In a recent study published in the British Journal of Psychology, researchers take a novel approach to understanding the effects of the coronavirus disease 2019 (COVID-19) pandemic by using the concept of disorientation explore its temporal and social dimensions.
Study: Social and temporal disorientation during the COVID-19 pandemic: An analysis of 3306 responses to a quantitative questionnaire. Image Credit: fizkes / Shutterstock.com
The social implications of COVID-19
COVID-19 has profoundly impacted time perception, cognitive processes, subjective temporal distances, and duration assessments. Thus, disorientation is a crucial lens for understanding the heterogeneity of this crisis, with negative impacts such as anxiety, boredom, and loneliness influencing life satisfaction and work-related stress.

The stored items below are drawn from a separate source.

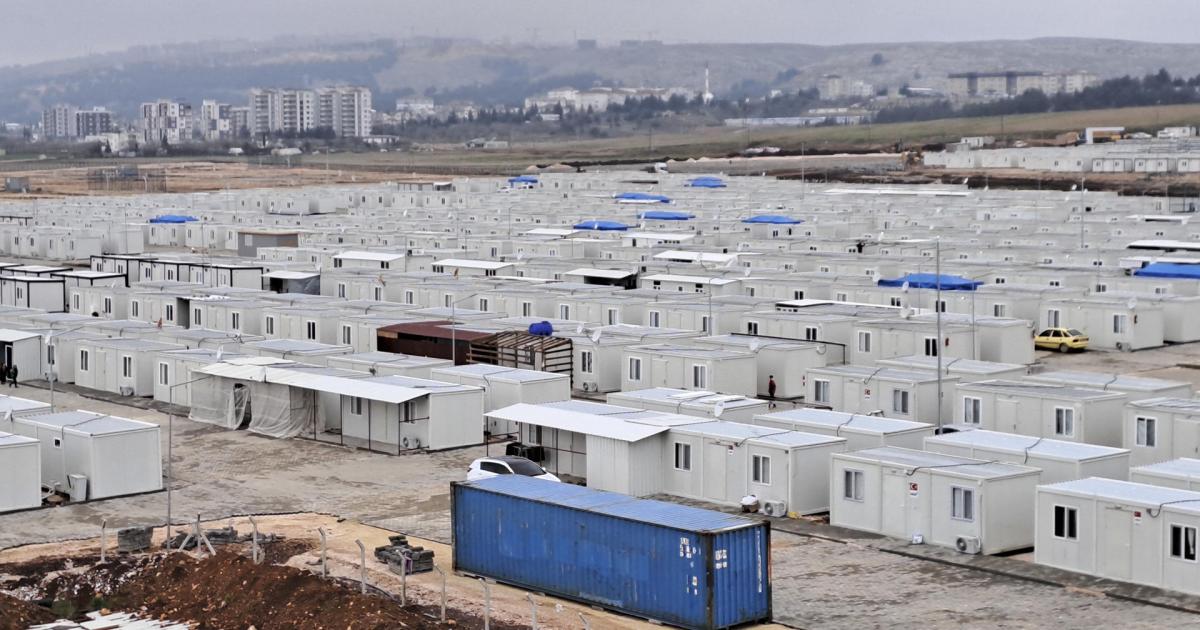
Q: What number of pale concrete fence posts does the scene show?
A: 10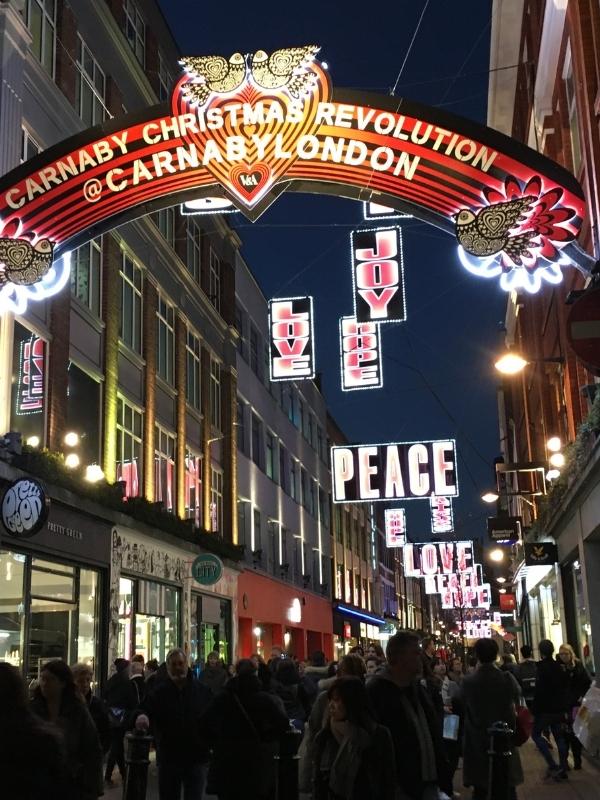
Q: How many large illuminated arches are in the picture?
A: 1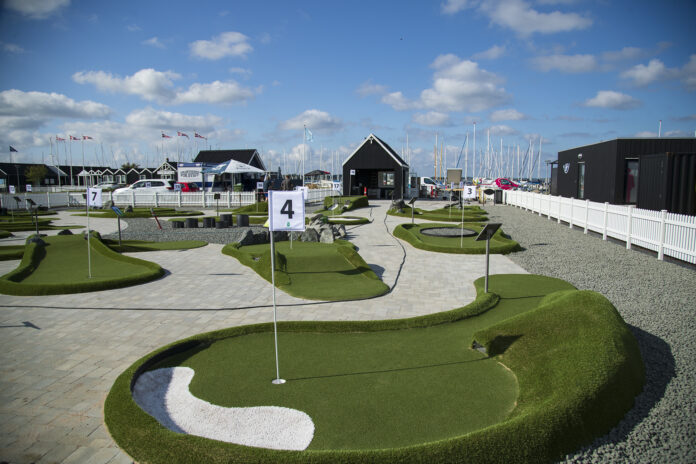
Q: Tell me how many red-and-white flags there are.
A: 6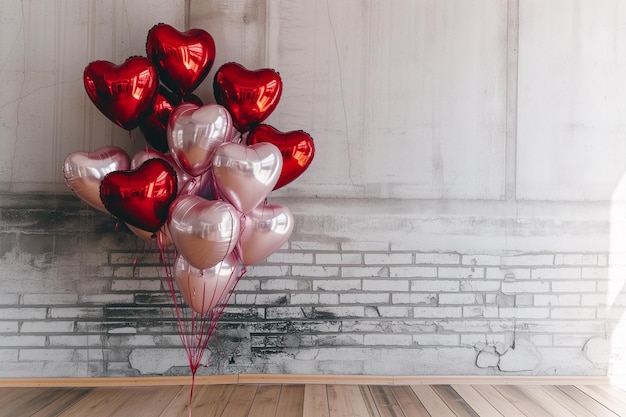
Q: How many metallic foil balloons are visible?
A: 13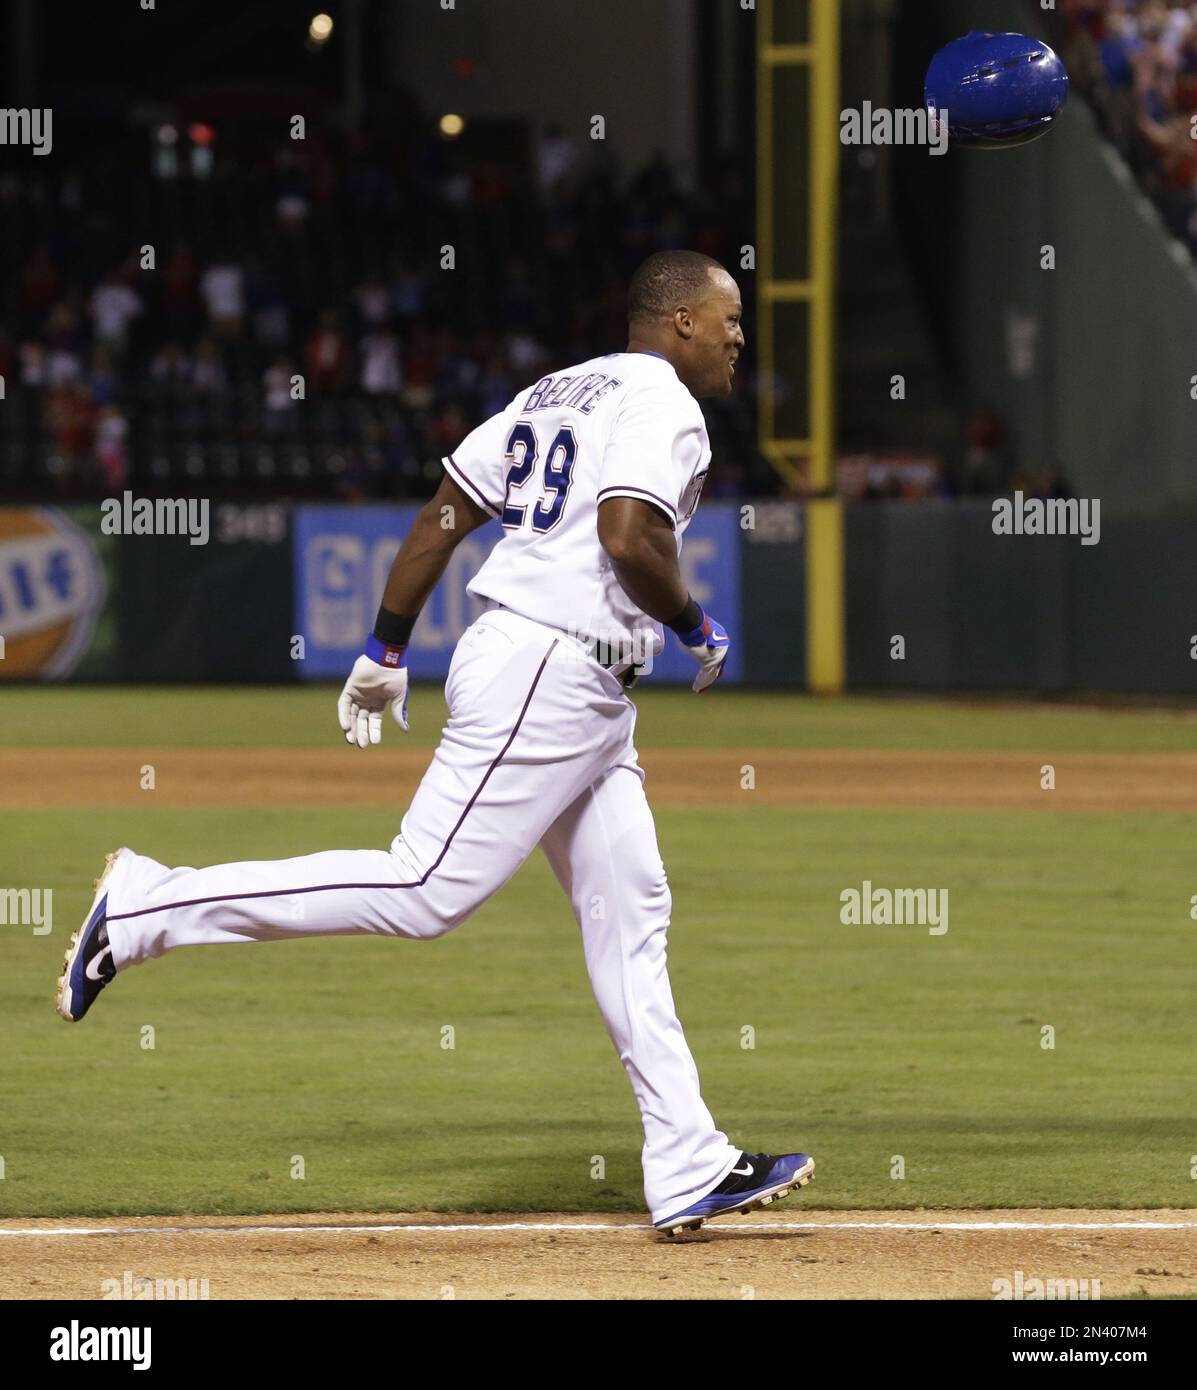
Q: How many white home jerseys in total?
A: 1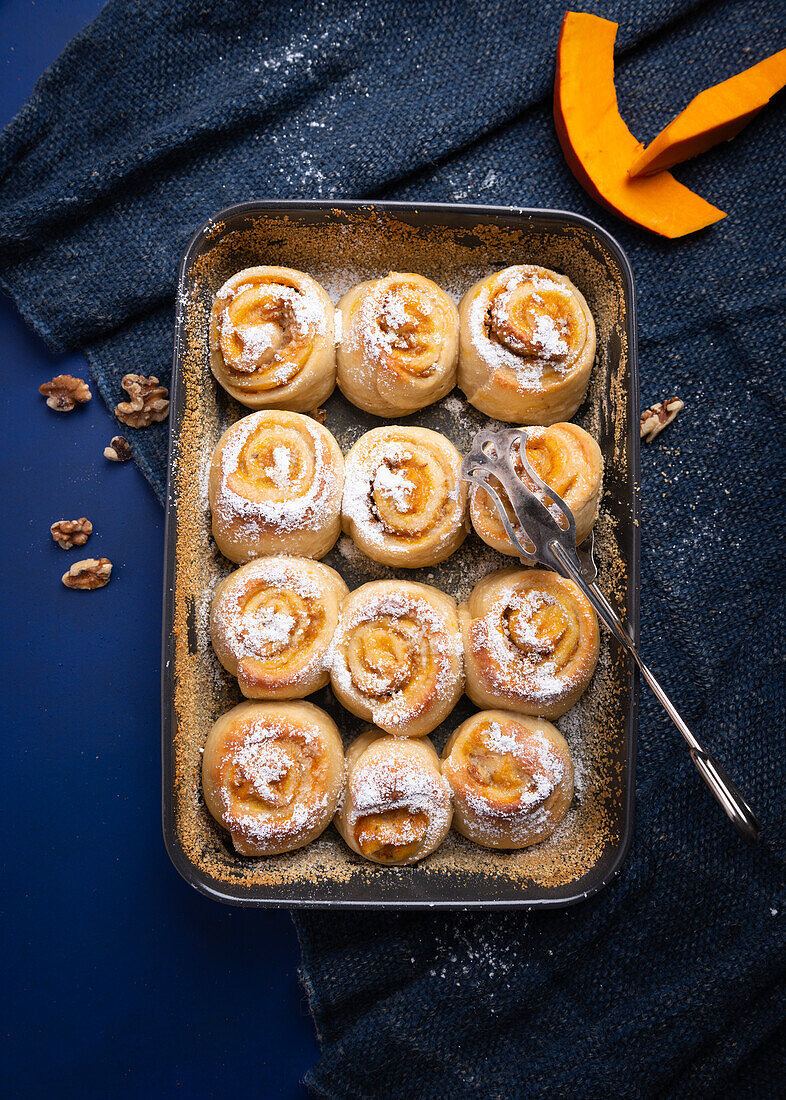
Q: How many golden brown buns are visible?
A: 12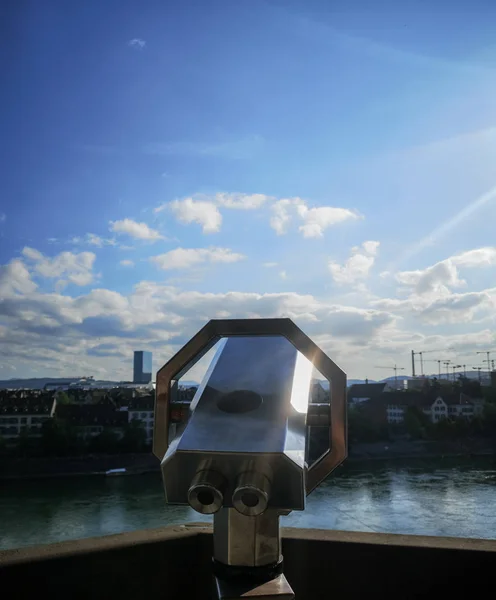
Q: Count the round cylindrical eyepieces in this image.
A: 2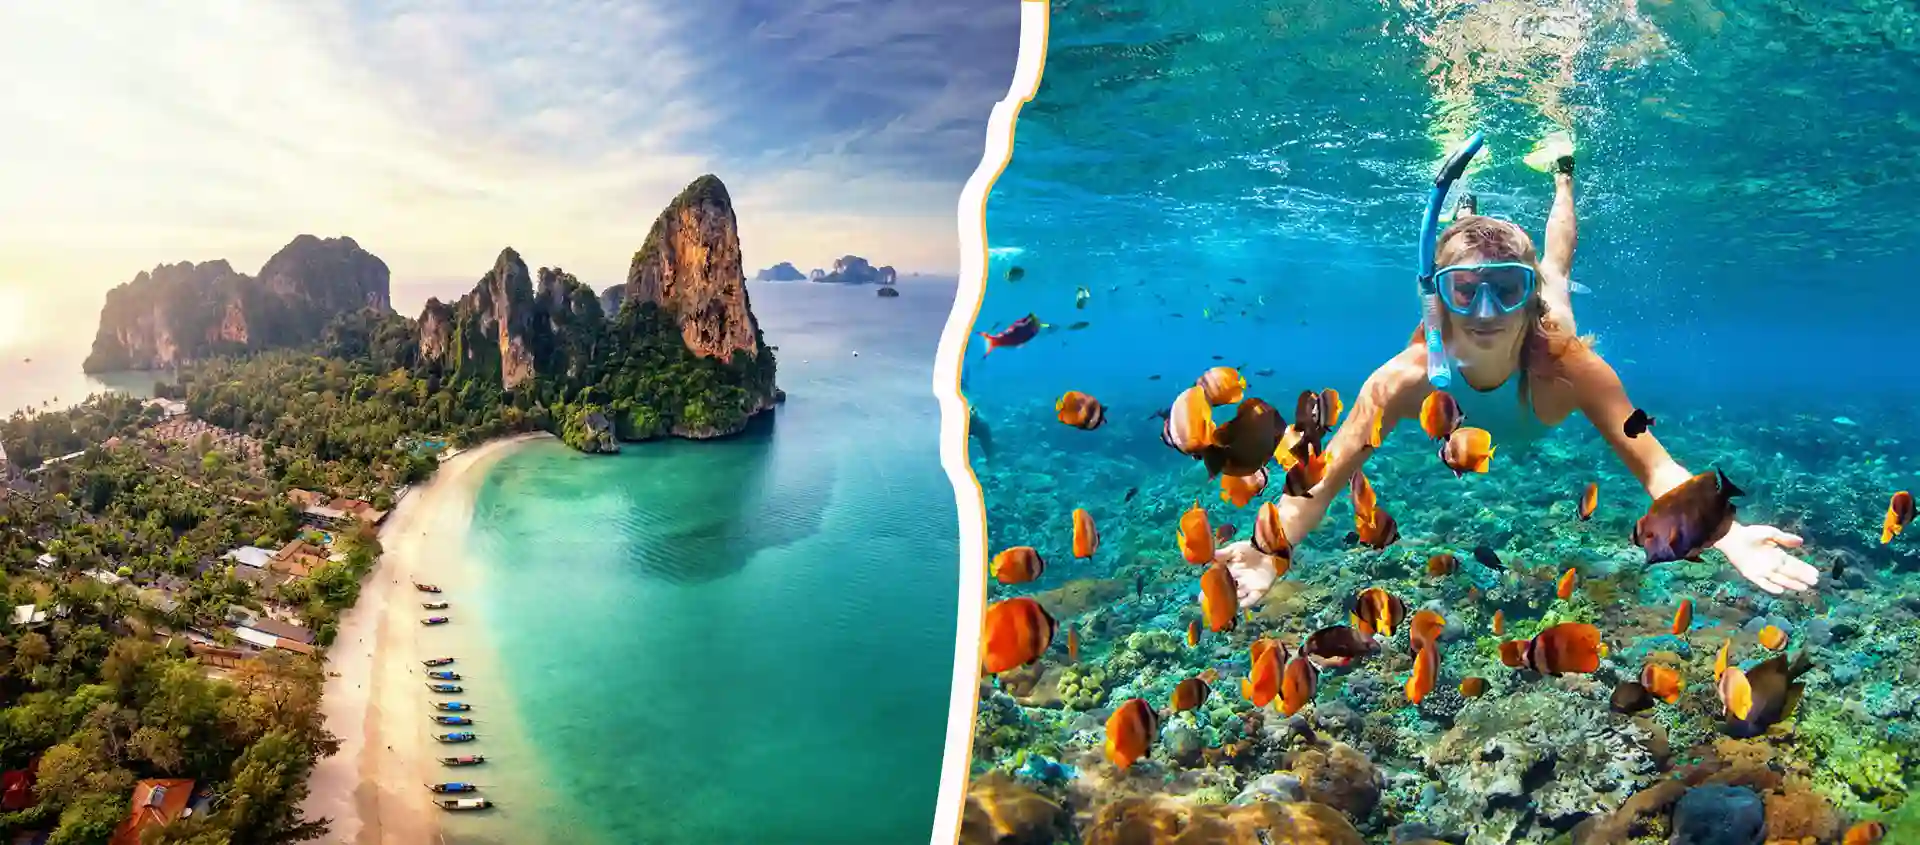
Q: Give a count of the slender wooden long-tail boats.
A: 12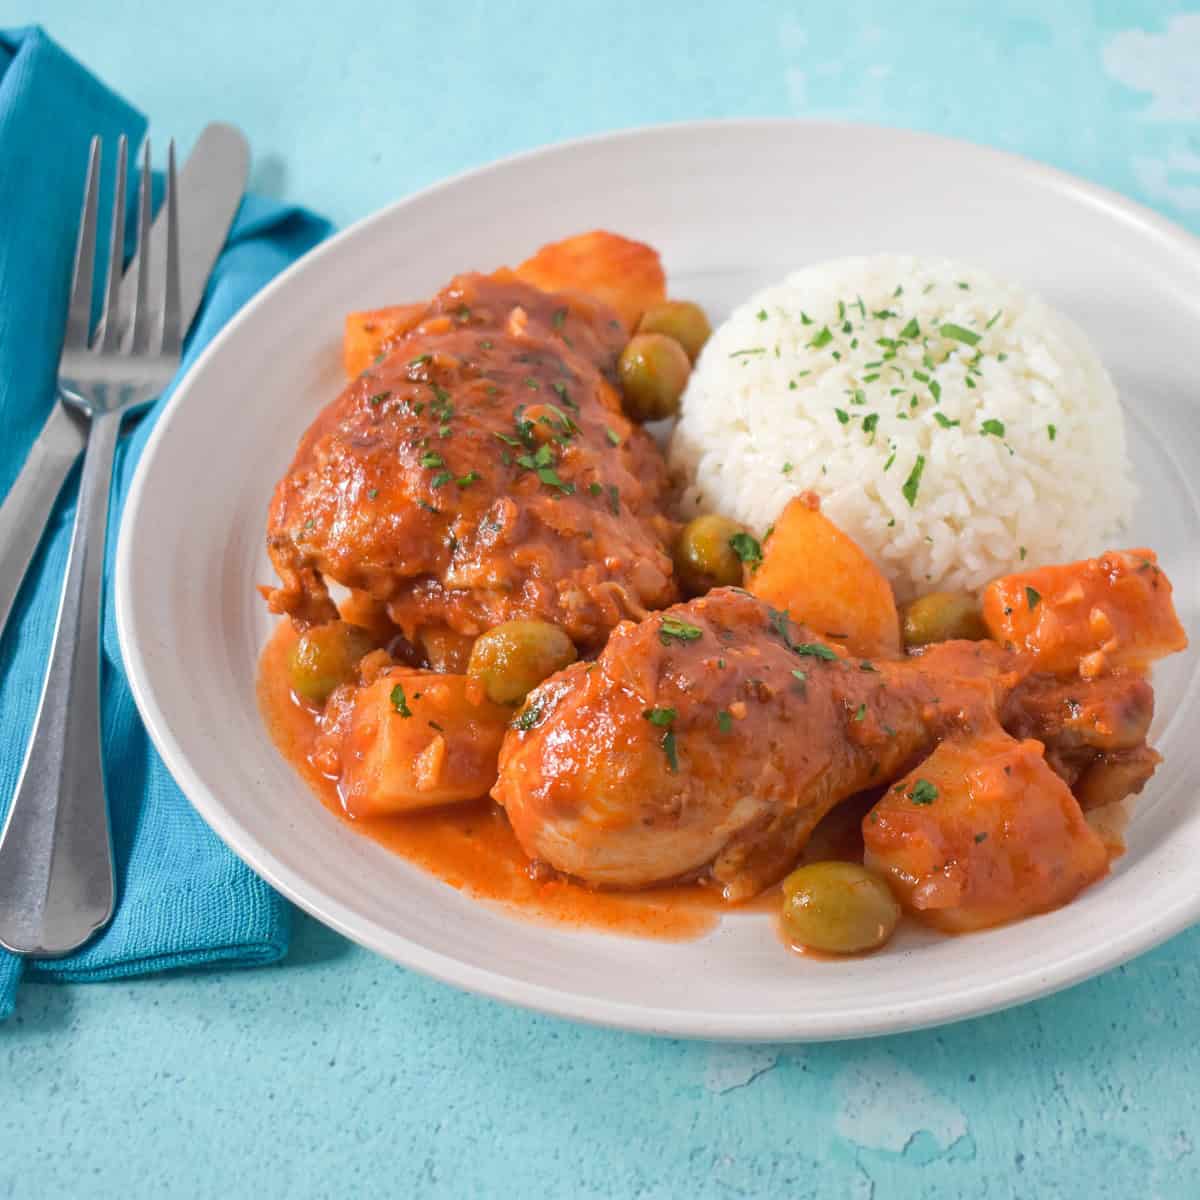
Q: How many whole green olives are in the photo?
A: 7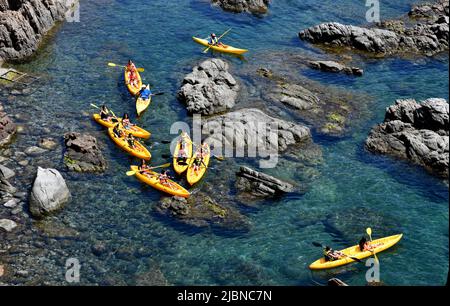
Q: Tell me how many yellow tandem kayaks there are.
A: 7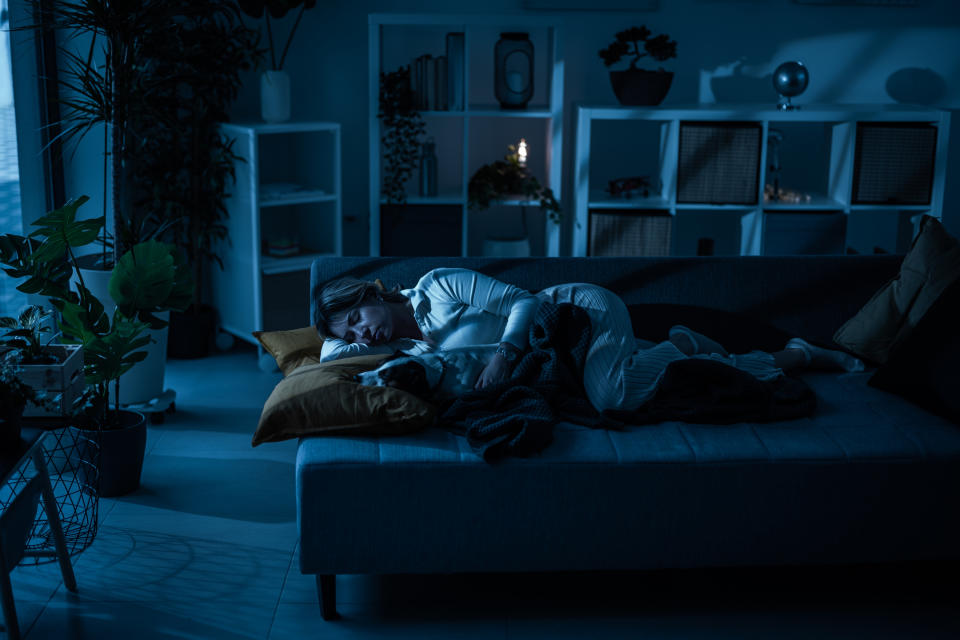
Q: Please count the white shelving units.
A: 3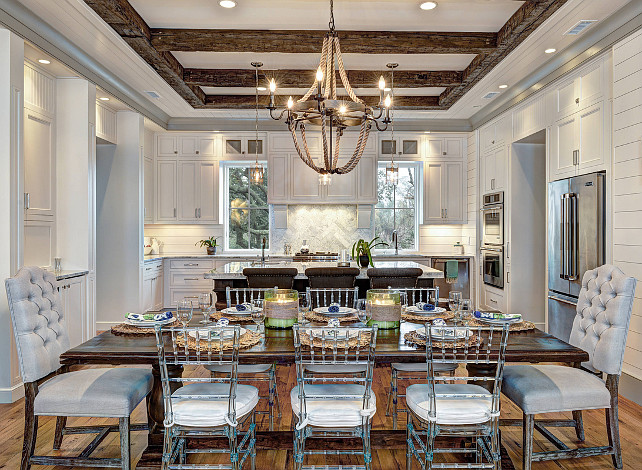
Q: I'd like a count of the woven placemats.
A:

Social isolation significantly impacts temporal disturbances, as it can lead to slower perceived passage of time, extended subjective temporal distances, and an overall sense of time expansion. Previous studies have emphasized the link between social disorientation and temporal distortions; however, further research could clarify this association.
About the study
Researchers developed a qualitative and open-ended questionnaire to identify themes from study participant responses, based on which they created the 59-question instrument for social and temporal disorientation (ITSD) to assess COVID-19-related disorientations. The ITSD was updated based on comments from specialists in phenomenology, cognitive sciences, psychology, and geography.
ITSD was delivered by email and Twitter in May and June of 2021 during France's six-month curfew, which preceded the seven-week second nationwide lockdown in the second half of 2020. The questionnaire included nine questions on demographics, the MacArthur Subjective Social Status Scale, 11 questions on lifestyle, six on social disorientation, 16 questions on temporal disorientation, and 13 questions on global psychological trauma.
The component analysis identified several latent factors including temporal and social disorientation, lifestyle changes, and global psychological trauma screening. Social disorientation was a unitary component (SD), except for questions 25 and 26, which concern the ability to create and sustain social interactions using digital means. Temporal disorientation components included time passage, temporal distance, temporal sequence of events, future direction, temporal self-locations, and temporal rupture.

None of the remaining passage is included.